新家租在学校附近,但仍旧有三四公里的距离。
车两个月前刚卖掉,现在靠一辆小电驴代步。
裴衍初解开围在颈间的围巾,把怀中的猫翻出来,三下五除二,用围巾系了个围兜,把猫放进去兜着,团吧团吧塞回怀里,然后将大衣左右收拢,完完整整挡住猫咪迎面的风。

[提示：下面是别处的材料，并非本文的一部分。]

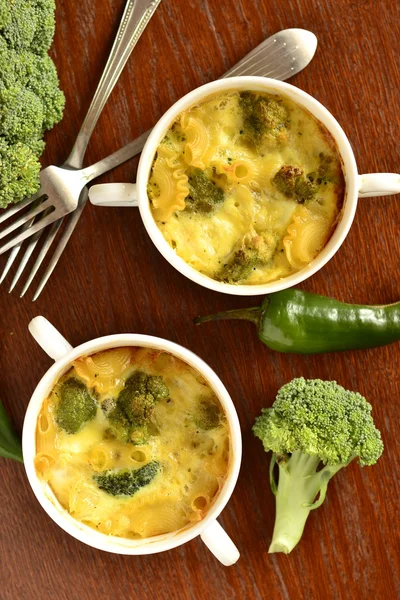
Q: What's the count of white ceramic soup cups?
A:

裴衍初低头把座位上的积雪扫掉,拧开了小电驴,挡风被整理好。
电瓶车解锁的声音滴滴一叫。
姜玖在围巾里拧了个圈,听见声音,一扑腾,从男人大衣领口钻出来,探着一个小小的毛绒脑袋东张西望。
一身泥水就完完全全地在裴衍初的围巾上涂抹均匀。
姜玖又努了努嘴巴,把胡须挤了出来,两只爪子扒拉衣领,脑袋挂在男人领口,一双猫眼澄澈透亮。
嚯~本大王的新座驾!
嗯……
好简陋,四面透风。
这只人类怎么这么寒掺,连四个轮子带钢壳的座驾都没有。
姜玖仰天长喵,转头用谴责的目光盯着猫选的人类。
……小猫应该不能吹冷风?
裴衍初垂眸,面无表情伸出一根食指,点着猫脑袋,把猫头塞回大衣里。
命运的脑瓜壳被不可承受之重按下。
“喵——”
姜玖下意识亮出锋利的爪子。
[大胆人类!忒无理!]
爪子挥舞了一半,忽地想起——他是一只弱小可怜又无助的小猫。
猫要装象。
姜玖悻悻收了爪子,咪咪喵喵骂骂咧咧。
裴衍初骑着电瓶车出了校门回家。
静止时不觉得有风,但一骑车,倒春寒的罡风如刀子一般,和着料峭的融雪,割在脸上,雪花融化成水,被风卷走蒸发,连带着将身上的热乎气儿一起裹挟而去。
-
到家时,裴衍初头发湿了大半。发梢黏在额前和脸颊上,镜片上打着密密麻麻的水珠。
眼前视线模糊,他眯着眼,蹲在玄关,把大衣和围巾全都解开。
姜玖一骨碌钻了出来。
长舒一大口气。
终于给本大王放出来啦!
可憋死他啦!
姜玖落地的一瞬间,虎虎生风地打了一整套猫猫拳,雄赳赳气昂昂。
同一时刻,裴衍初蹙眉摘了眼镜,从口袋里取出眼镜布,擦拭干净,单手将眼镜戴回去。